PM interviews are unlike most job interviews. There is no single right answer to most questions — interviewers are evaluating how you think, not just what you conclude. Understanding the five types of interviews you will face, and preparing a framework for each, is the difference between getting filtered out in round two and making it to the offer stage.
The 5 interview types
Most PM interview processes include the same five formats. The recruiter screen checks for basic fit and communication. The product sense interview tests whether you can identify real user problems and prioritize solutions — it is the most important round and the one most career changers underprepare for. The estimation interview tests structured thinking under uncertainty. The behavioral interview uses past experience to predict future performance. The case study or take-home is a practical assignment where you produce a roadmap, a strategy document, or a product critique.
How to answer a product sense question
Product sense questions sound like: "How would you improve Spotify?" or "Design a product for elderly users." The framework that consistently works: clarify the scope before you answer, identify the users and their distinct needs, define the core problems those users face, brainstorm solutions without censoring yourself, prioritize ruthlessly with explicit criteria, and define what success looks like with a specific metric. Do not skip straight to features — interviewers notice when you jump to solutions before understanding the problem.
STAR format for behavioral questions
Behavioral questions follow a predictable pattern: "Tell me about a time you had to influence without authority" or "Describe a product decision you made with incomplete data." The STAR format — Situation, Task, Action, Result — gives your answer structure. Prepare five core stories from your professional history that you can adapt to almost any behavioral question. Each story should end with a quantified result: not "the team was happier" but "churn dropped 12% in the following quarter." If you are a career changer, your stories can come from outside tech entirely — a story about managing a difficult stakeholder relationship as a teacher is just as valid as one from a software company.
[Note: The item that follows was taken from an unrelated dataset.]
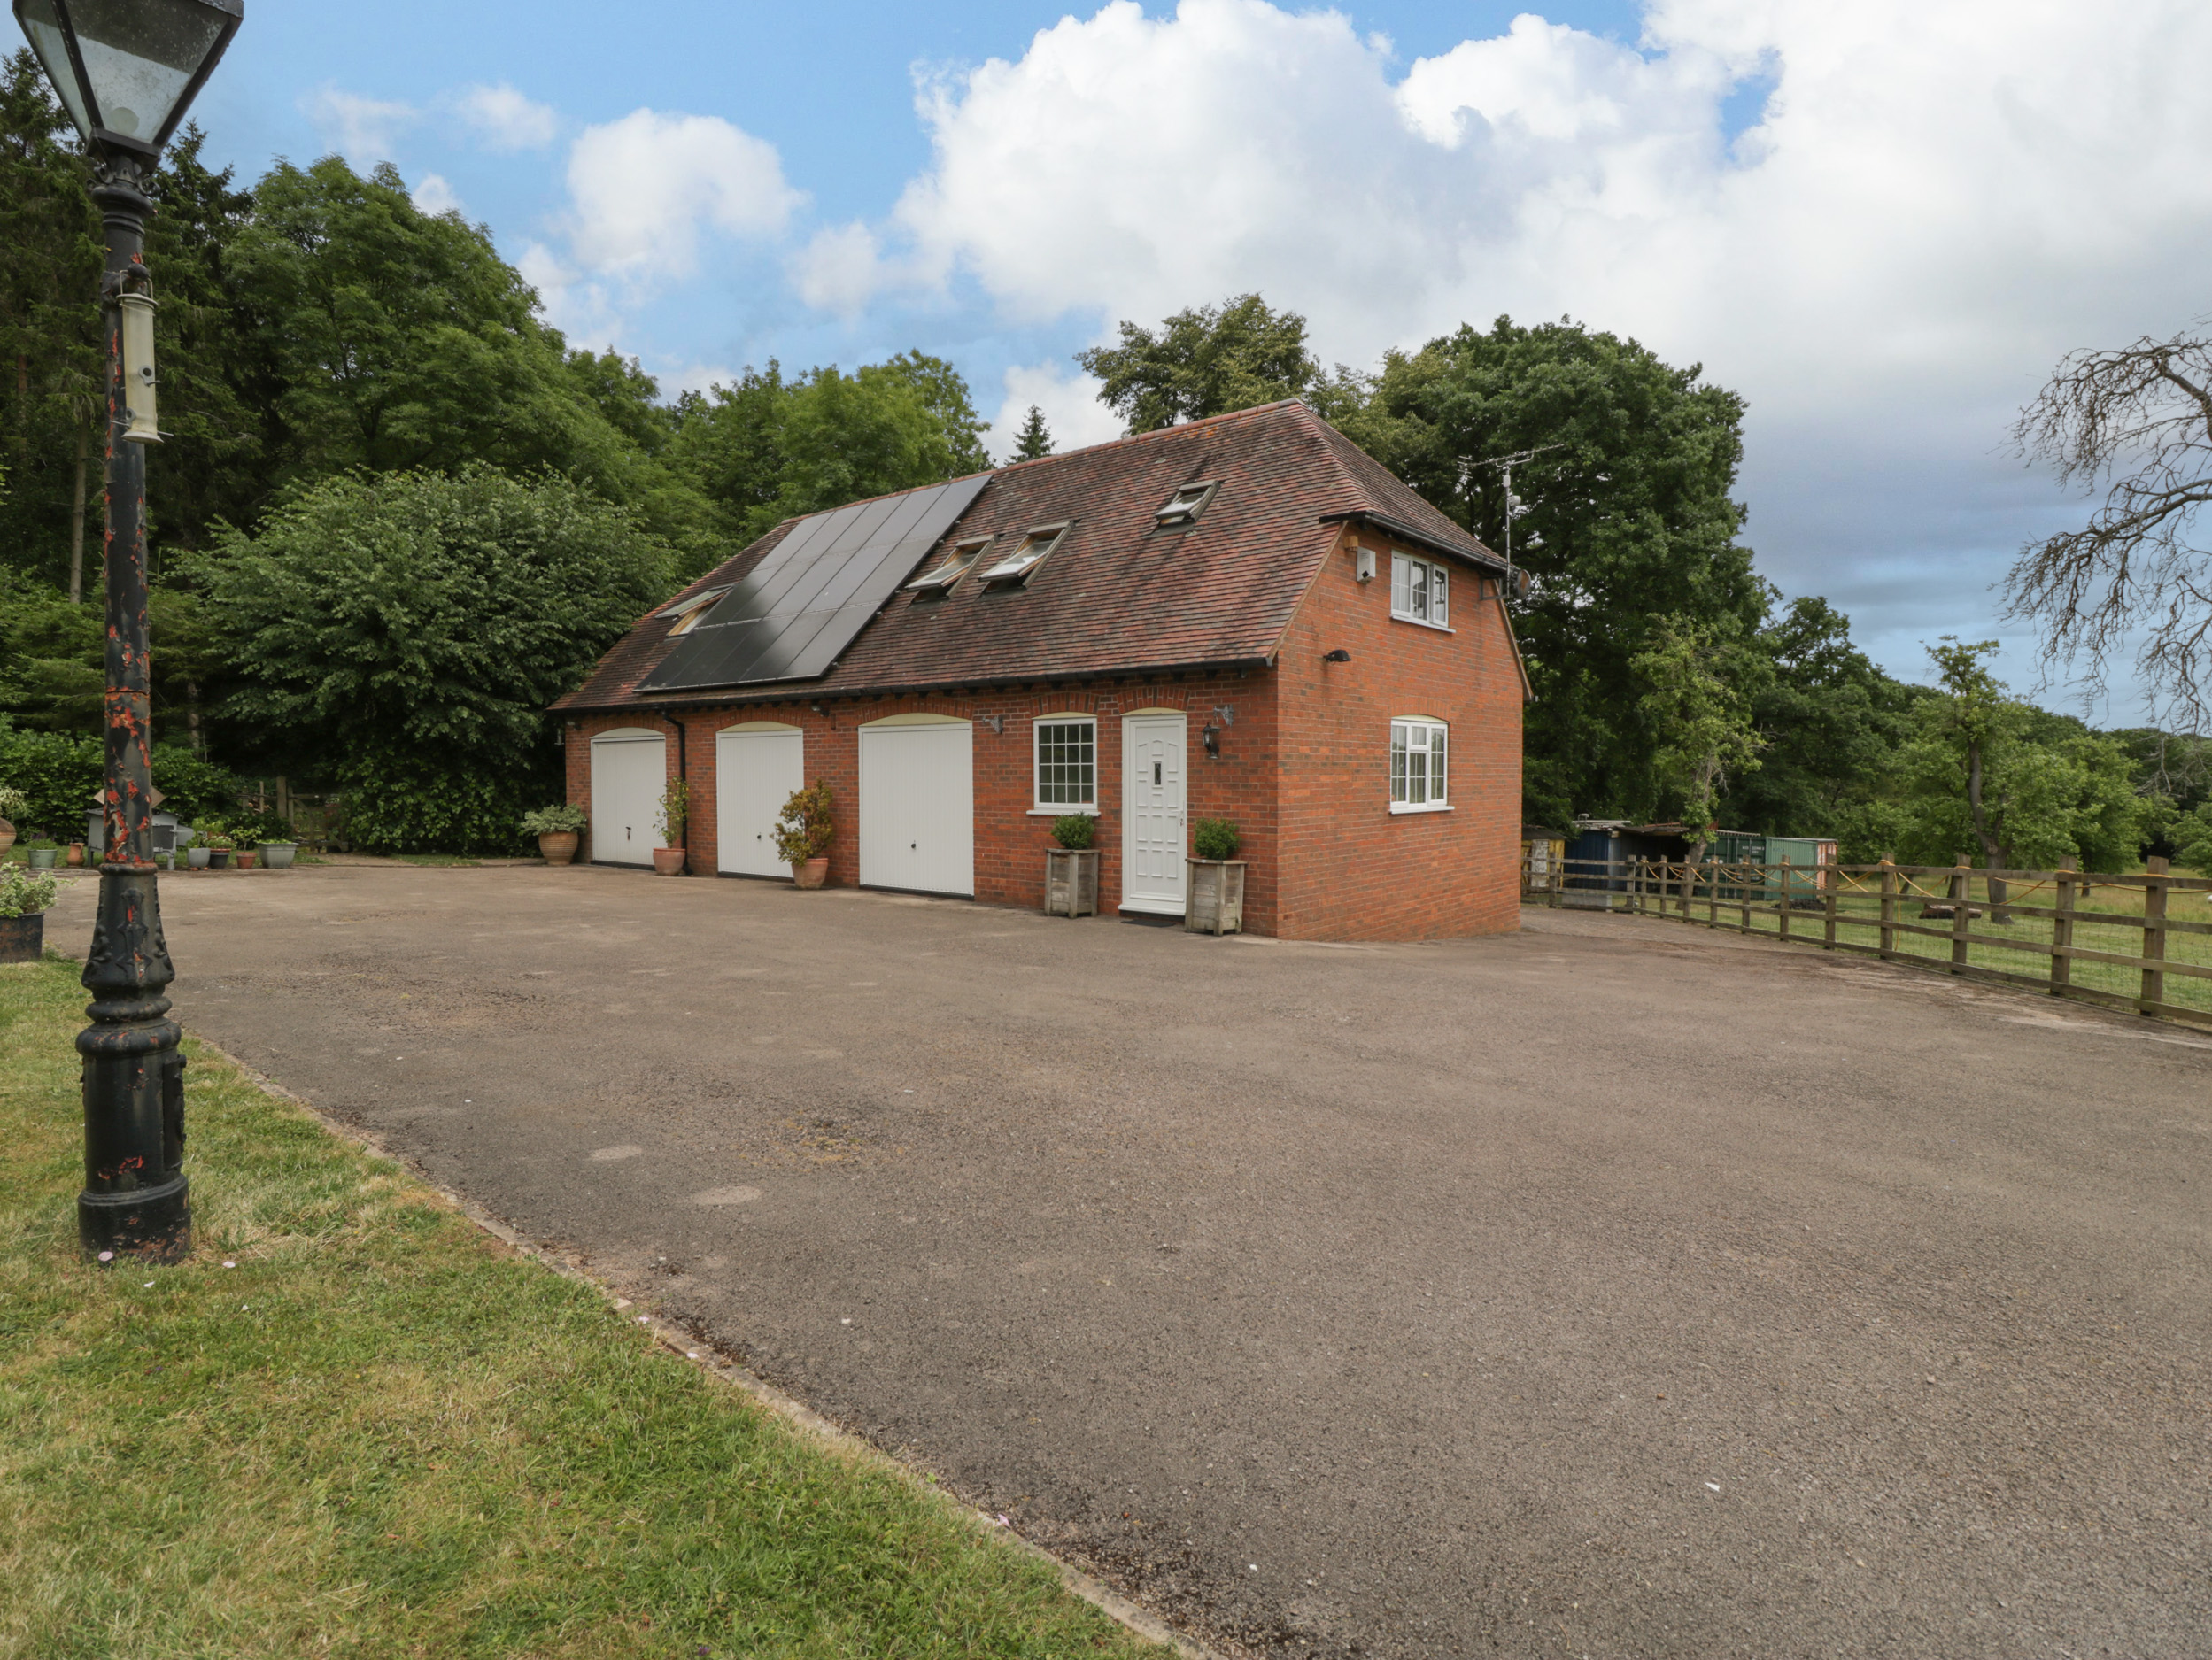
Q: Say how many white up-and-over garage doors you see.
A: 3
How career changers should frame their background
The most common mistake career changers make is apologizing for their lack of PM experience. Do not. Lead with your domain expertise and connect it explicitly to PM skills. A nurse who wants to be a healthcare PM brings knowledge no bootcamp graduate can replicate — they understand the clinical workflow, the pain points, the regulatory environment, and the user better than most. A teacher who moves into EdTech understands how students actually learn, which is exactly what an EdTech PM needs. Your background is not a liability; frame it as a feature.
The 3 most common PM interview mistakes
First: not asking clarifying questions. Jumping straight into an answer signals that you do not think before you act. Interviewers expect you to ask — it is part of the evaluation. Second: jumping to solutions before understanding the problem. If your answer to "improve Instagram" starts with feature ideas, you have already made the mistake. Third: not quantifying the impact of your examples. "The project was successful" is a weak answer. "Revenue increased 18% and support tickets dropped by a third" is a strong one. Numbers make stories credible.